Well, one of the reasons for \w to match more than ASCII characters
(first with locale, later with Unicode) was that it should be possible
to process 'words' in foreign scripts as well.
If we want '\w+' to be able to match Klingon "words", why shouldn't \d+
match Klingon numbers? Yes, \d+ matches digits from different scripts,
but \w+ matches word characters from different scripts as well.
Now, don't consider this an argument in favour of having \w match non-ASCII
characters - but, IMO, if \w can match non-ASCII characters, so should \d.
Abigail
> Now, don't consider this an argument in favour of having \w match non-ASCII
> characters - but, IMO, if \w can match non-ASCII characters, so should \d.
This would seem to make the most sense, and be the most predictable.
Either all of them match Unicode, or none of them do.
If none of them do, then adding Unicode variations might be a nice idea.
I would suggest
word digit space
ASCII-only \w \d \s
Includes Unicode \Uw \Ud \Us
Only \U is already used. And \u.
Do we have a definitive list anywhere, on a tangential note, of the
remaining unused \x letters?
> Now, don't consider this an argument in favour of having \w match non-ASCII
> characters - but, IMO, if \w can match non-ASCII characters, so should \d.
the constraint that anything that matches /\d+/ should numify to the
described number is a reasonable expectation. The alternative to
disallowing [^0-9] from \d is expanding numification to include
alternatvies. Creating a utof function that knows the values of all
the digitty characters from all scripts would require two steps
besides compiling the list. The first step is a big discussion to
decide how the edge cases, including but not limited to expressions
from mixed scripts, expressions from non-base-ten languages (why I
used cuneiform yesterday), expressions mixing scripts that mix
conventions, ambiguous expressions.
Should attempting to numify Ⅵ0 produce six or sixty or zero and a
warning or throw an exception but only under a new pragma and if so
how should that pragma be enabled, either via strict or autodie?

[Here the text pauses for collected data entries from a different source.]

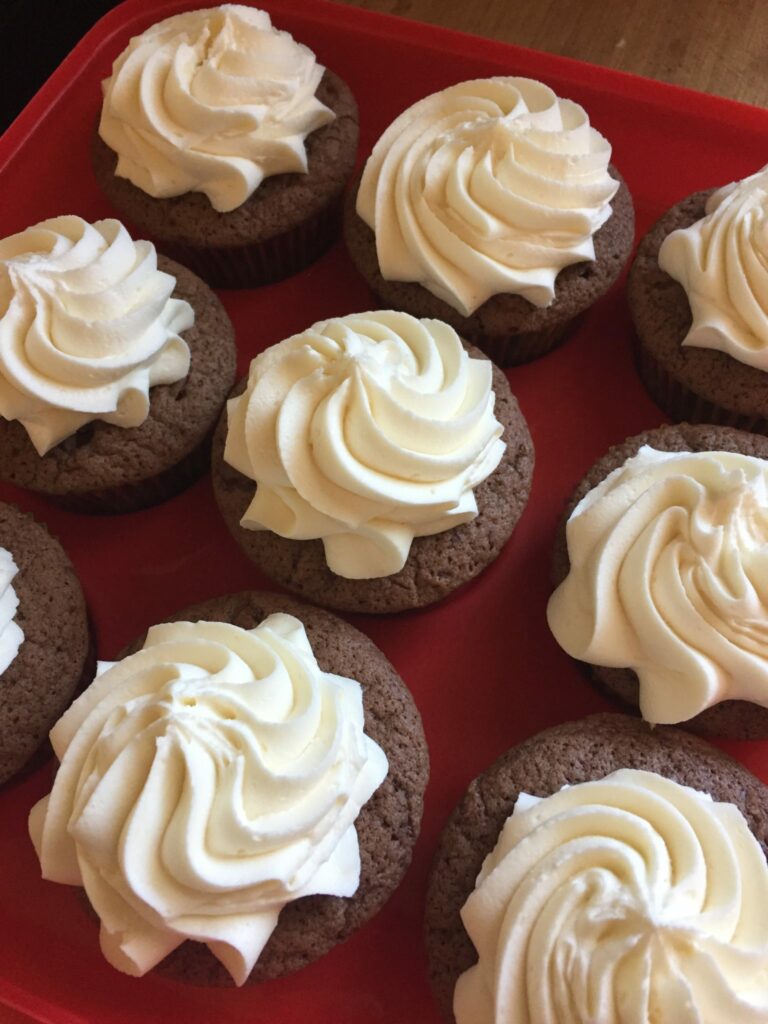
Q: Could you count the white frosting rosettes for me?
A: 9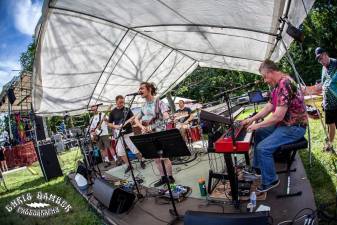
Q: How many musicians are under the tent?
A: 5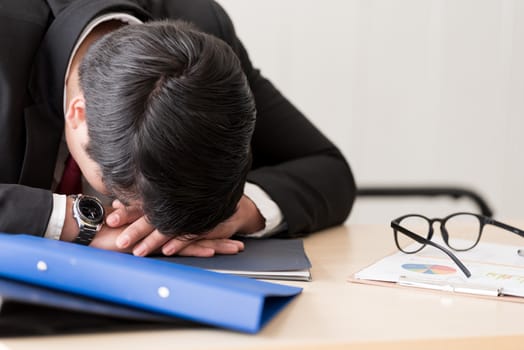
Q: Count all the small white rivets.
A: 2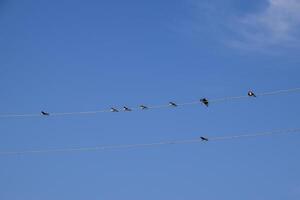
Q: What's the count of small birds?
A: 8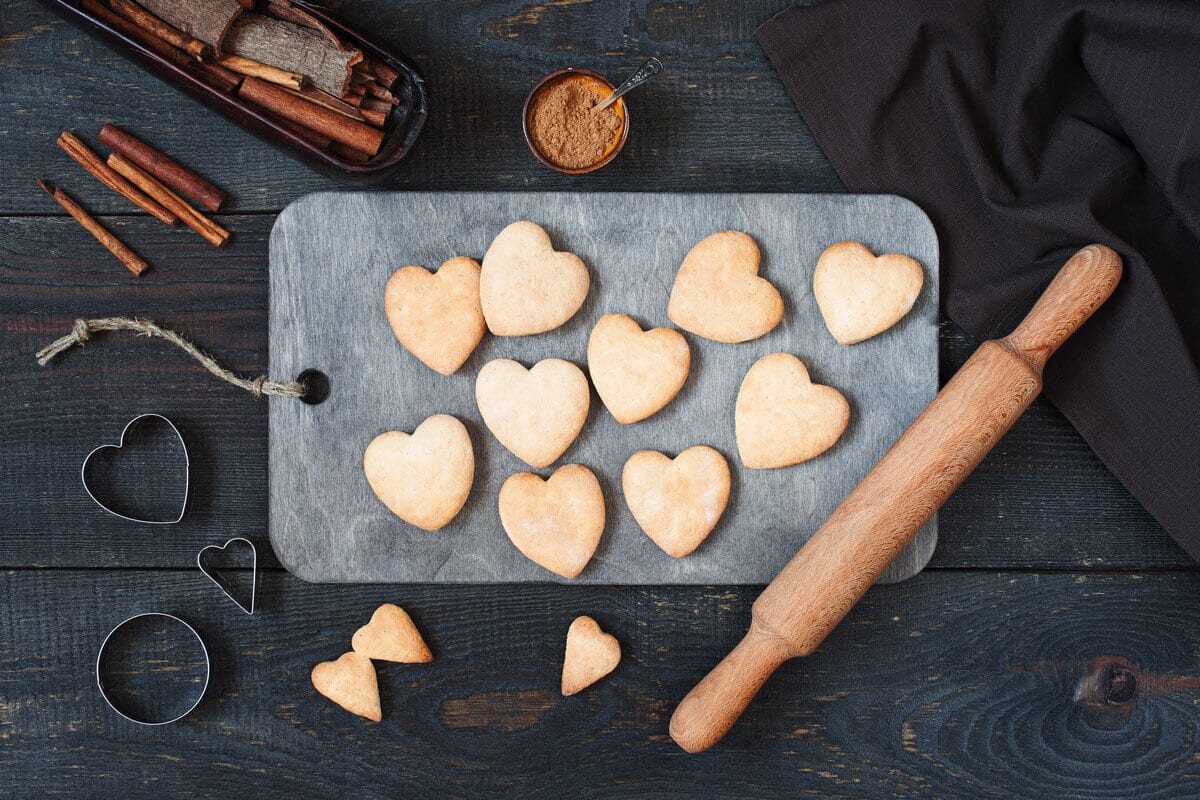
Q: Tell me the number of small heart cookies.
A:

Should Ⅵ be expressible as ⅤⅠ?
If the base-ten atoi algorithm is simply applied based on unicode
numeric values, for instance, Ⅵ would be six but ⅤⅠ would be
sixty-one.
The second step, possible to do simultaneously with the ongoing first
step (the continuing proceedings of the working group on unicode to
numeric conversions in Perl) is implementing the decisions.
> I would suggest
>
> word digit space
> ASCII-only \w \d \s
> Includes Unicode \Uw \Ud \Us
>
> Only \U is already used. And \u.
Actually then, on that note could we consider some more modifiers?
ASCII: m/\w/a m/\d/a m/\s/a
Unicode: m/\w/u m/\d/u m/\s/u
and if neither is specified keep to the existing behaviour..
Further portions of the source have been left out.